Le pont flottant des songes

Le pont flottant des songes

Junichirô Tanizaki

Folio

  • 30 mars 2015

    Jeune adulte, Tadasu se souvient avec des sentiments mêlés de son enfance à l'Ermitage des hérons, la maison familiale où il a grandi. Dans ce havre de paix, non loin de Kyoto, l'harmonie régne entre l'enfant, son père et sa mère. Mais celle-ci décède alors qu'il n'a que cinq ans. Après la période du deuil traditionnel, le père lui présente la femme qu'il souhaite épouser et qui sera sa nouvelle maman. C'est d'ailleurs ainsi qu'il est invité à l'appeler, tandis que le père la rebaptise Chinu, du nom de sa première femme.
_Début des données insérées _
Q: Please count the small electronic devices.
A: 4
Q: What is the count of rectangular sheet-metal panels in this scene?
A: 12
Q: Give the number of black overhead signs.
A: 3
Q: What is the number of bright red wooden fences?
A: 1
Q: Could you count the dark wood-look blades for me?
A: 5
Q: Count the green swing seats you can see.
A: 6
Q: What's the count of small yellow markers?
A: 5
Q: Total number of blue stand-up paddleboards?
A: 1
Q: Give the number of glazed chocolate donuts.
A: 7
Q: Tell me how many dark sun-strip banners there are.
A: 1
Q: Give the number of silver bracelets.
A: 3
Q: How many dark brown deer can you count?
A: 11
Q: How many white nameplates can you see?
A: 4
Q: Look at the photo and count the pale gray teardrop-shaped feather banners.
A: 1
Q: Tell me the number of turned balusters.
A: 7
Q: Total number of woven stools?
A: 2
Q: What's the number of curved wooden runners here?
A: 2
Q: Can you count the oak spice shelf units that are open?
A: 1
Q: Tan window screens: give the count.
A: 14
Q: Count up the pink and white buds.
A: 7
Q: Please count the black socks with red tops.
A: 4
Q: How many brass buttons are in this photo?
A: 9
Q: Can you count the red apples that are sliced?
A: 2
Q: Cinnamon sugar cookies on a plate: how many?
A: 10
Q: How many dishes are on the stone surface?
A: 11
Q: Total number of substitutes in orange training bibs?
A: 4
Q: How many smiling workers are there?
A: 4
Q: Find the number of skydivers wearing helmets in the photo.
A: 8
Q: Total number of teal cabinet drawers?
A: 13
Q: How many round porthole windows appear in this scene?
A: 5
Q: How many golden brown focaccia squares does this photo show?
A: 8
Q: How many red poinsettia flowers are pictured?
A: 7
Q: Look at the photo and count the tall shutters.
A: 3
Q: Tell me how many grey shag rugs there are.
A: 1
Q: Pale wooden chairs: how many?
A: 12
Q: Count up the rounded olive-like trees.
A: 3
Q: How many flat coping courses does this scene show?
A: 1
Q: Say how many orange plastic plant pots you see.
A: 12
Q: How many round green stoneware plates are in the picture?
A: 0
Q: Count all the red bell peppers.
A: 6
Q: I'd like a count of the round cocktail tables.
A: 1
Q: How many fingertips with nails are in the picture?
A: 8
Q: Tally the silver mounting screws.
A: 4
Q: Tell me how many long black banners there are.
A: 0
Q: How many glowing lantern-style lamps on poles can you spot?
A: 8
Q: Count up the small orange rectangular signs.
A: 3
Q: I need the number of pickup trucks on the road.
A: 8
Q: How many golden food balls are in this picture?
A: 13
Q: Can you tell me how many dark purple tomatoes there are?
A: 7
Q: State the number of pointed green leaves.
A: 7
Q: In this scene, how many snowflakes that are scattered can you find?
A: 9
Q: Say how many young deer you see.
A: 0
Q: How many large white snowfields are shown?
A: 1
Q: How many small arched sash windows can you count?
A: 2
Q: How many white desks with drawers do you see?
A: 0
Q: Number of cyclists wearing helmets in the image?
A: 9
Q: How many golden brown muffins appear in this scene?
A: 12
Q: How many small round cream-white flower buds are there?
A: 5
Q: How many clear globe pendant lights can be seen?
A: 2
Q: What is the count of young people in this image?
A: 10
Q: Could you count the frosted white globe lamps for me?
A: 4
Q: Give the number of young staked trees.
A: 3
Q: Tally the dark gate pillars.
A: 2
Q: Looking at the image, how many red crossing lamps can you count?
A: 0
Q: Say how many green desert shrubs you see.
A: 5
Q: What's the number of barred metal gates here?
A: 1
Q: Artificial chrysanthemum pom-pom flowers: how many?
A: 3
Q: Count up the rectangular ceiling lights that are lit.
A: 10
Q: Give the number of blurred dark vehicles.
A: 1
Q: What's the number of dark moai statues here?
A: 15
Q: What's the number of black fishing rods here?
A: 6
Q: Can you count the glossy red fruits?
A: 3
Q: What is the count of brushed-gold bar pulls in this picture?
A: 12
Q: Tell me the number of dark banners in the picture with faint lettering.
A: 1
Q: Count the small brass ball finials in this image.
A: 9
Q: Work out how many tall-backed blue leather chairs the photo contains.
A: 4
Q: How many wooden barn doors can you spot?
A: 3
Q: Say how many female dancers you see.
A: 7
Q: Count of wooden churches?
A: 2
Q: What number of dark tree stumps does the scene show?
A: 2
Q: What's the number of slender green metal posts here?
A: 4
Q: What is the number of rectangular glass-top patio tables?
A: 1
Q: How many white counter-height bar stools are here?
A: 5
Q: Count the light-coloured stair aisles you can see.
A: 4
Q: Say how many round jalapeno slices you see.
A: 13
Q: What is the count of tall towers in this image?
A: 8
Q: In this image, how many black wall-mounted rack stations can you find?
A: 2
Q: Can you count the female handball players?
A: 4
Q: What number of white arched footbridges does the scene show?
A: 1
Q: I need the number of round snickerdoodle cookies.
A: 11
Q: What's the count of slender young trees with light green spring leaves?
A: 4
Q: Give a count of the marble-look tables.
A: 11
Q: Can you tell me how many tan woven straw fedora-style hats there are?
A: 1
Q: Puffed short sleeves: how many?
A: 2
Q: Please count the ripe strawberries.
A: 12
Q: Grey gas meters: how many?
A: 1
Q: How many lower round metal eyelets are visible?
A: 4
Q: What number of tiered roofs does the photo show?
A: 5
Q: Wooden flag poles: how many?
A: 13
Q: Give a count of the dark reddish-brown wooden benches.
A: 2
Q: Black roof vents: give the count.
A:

Très vite, la deuxième épouse adopte le comportement de la disparue. Elle joue du koto, trempe ses pieds dans l'étang, cite les poètes, considère Tadasu comme son fils, au point de le laisser téter ses seins le soir au coucher. Encouragée par le père, la complicité entre l'enfant et sa belle-mère est telle qu'il ne peut plus, dans ses souvenirs, différencier celle qui l'a mis au monde de celle qui l'a remplacée. Le seul écueil dans cette belle sérénité familiale a lieu lorsque Chinu tombe enceinte. Tadasu est le seul à se réjouir de cette grossesse dont ses parents évitent de parler. Et, peu après la naissance de Takeshi, celui-ci est placé à la campagne dans une famille adoptive. Même si Tadasu interprète cette décision comme la preuve de l'attachement inconditionnel de ses parents à sa seule personne, il aimerait que son frère revienne dans son vrai foyer mais n'ose s'opposer à leur volonté. D'autant que les forces de son père déclinent. L'homme va mourir mais pour partir en paix il obtient de son fils la promesse que celui-ci épouse la femme qu'il lui a choisie et que le couple s'occupe exclusivement du bien-être de Chinu. Tadasu obéit volontiers même s'il découvre qu'autour d'eux, on jase. La rumeur parle d'inceste...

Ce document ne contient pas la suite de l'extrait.